场中沉默,蓝烟弯唇一笑,伸手拿起池萤面前新开的酒瓶,摆到她面前道:“爽快。”
“继续吧。”
头顶仿佛压了块石头般沉重,稍微晃动晕眩感都十分明显,池萤撑着头,余光打量身侧的女人。
阮秋词能喝酒吗?
算起来对方足足比她大五岁,社会经验丰富多了,她却奇怪地在操心这些,实在是因为女人生了张感觉不应和酒精联想到一块的脸。

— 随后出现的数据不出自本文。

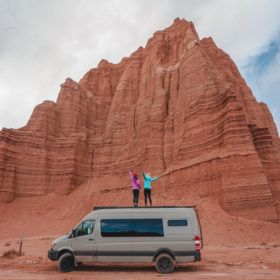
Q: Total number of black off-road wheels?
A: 2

思绪迷迷糊糊飘散,她没认为这轮会指到自己,运气游戏,概率再高也到该换人的时候
惊呼声响起,酒瓶骨碌停下,江星河震惊的不可思议,“这瓶子是不是认主啊,怎么跟着萤宝走?”
池萤恍惚看去,熟悉的瓶口阴魂不散对准她。
“小池,真心话还是大冒险?”
她揉着太阳穴,有气无力道:“真心话吧。”
她今天运气差到离谱,一个人几乎包揽了整场游戏,问了那么多问题,能说的都交代了个彻底,饶是蓝烟也很难在短时间内想出新的了。

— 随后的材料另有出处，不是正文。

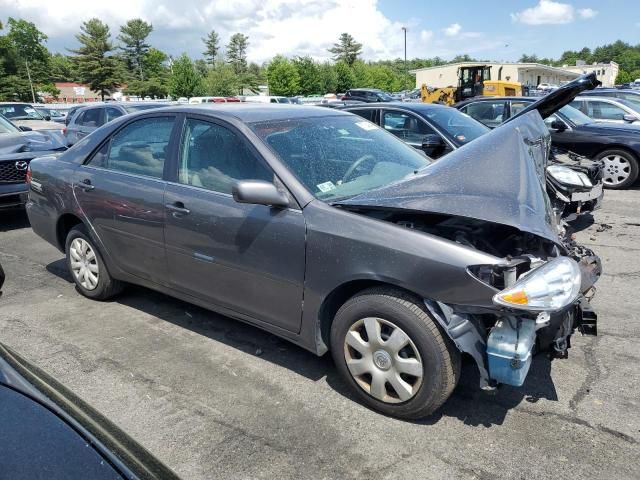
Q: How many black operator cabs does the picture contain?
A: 1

两人业务没有冲撞,除了偶尔连麦会排到一块外,私下交情不深,仅限表面友好的普通同事关系,她对池萤的印象自然也就停留在浅显的,外界都知道的信息上,甚至不如了解江星河比较多。
细细回忆,在脑海里搜寻一圈,女生履历寻常,自入行来就顺风顺水,好像没什么值得八卦的地方。